Homosexuality was another hot-button issue, and Francis took his cues from the majority view in the synods. (During the first synod, an interim report written by a committee of bishops used language that was strikingly welcoming to gay people, but it received so much criticism from other bishops at the synod that it was gone by the final report.)
Echoing the report issued by the second synod in 2015, Francis’ exhortation says that “every person regardless of sexual orientation” should be treated with respect and consideration, while “every sign of unjust discrimination is to be carefully avoided, particularly any form of aggression and violence.”
But in the next section, he states categorically that the church cannot countenance same-sex marriages or unions, citing the second synod’s final report, which said “there are absolutely no grounds for considering homosexual unions to be in any way similar remotely analogous to God’s plan for marriage and family.”
The document “does not inspire joy in LGBT Catholics and their supporters,” said Francis DeBernardo, the executive director of New Ways Ministry, an advocacy group for gay Catholics.
“While not expecting a blessing on marriage for lesbian and gay couples, many were anticipating that Pope Francis would offer an affirming message to LGBT people, and not the same ill-informed comments,” said DeBernardo, who is based in Maryland. “Where is the Pope Francis who embraced his gay former student and husband during his U.S. visit?
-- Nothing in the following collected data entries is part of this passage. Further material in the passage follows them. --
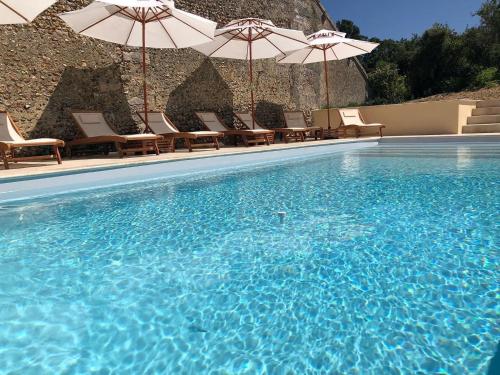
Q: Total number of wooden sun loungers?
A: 7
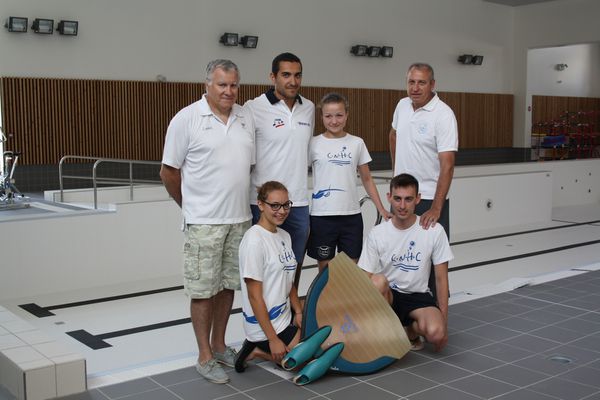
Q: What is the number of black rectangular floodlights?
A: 10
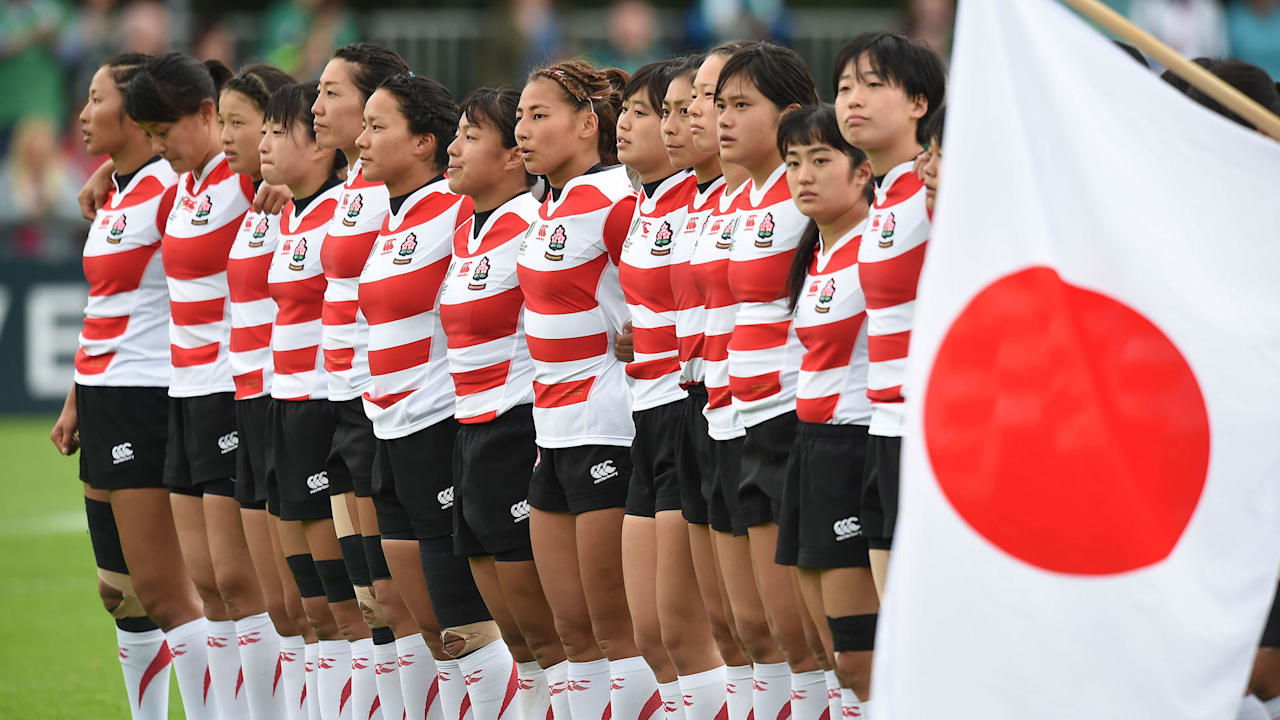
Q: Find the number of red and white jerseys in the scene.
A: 14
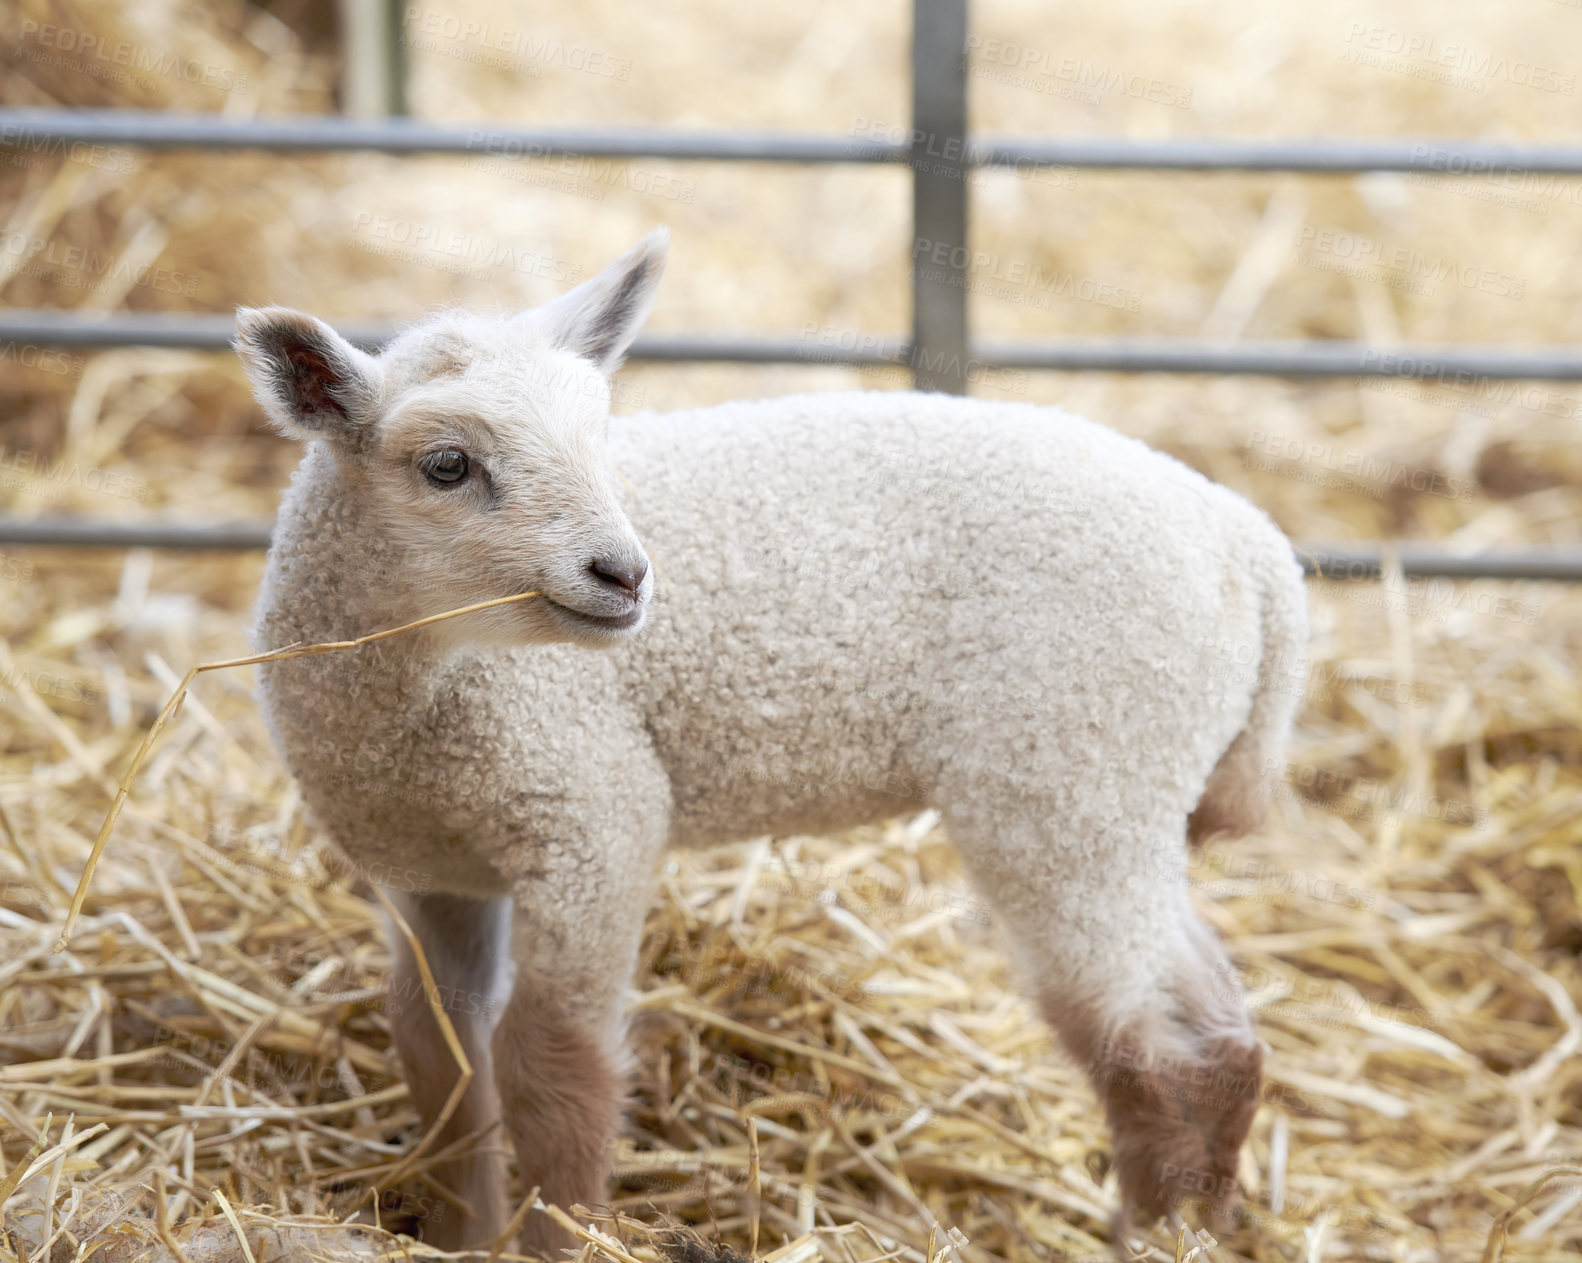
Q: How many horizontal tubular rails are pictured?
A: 3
Where is the Pope Francis who invited a transgender Spanish man for a personal meeting at the Vatican? This Pope Francis is hard to find in his latest text.”
But this was the rare harsh passage in what is otherwise a fatherly letter to the church. Francis is releasing it during a year he has declared to be a Jubilee of Mercy. At every opportunity, he has been reminding Catholics that forgiveness and mercy are the heart of their faith.
“No one can be condemned forever, because that is not the logic of the Gospel!” the exhortation says. He adds that he is speaking not only of the divorced and remarried, “but of everyone, in whatever situation they find themselves.”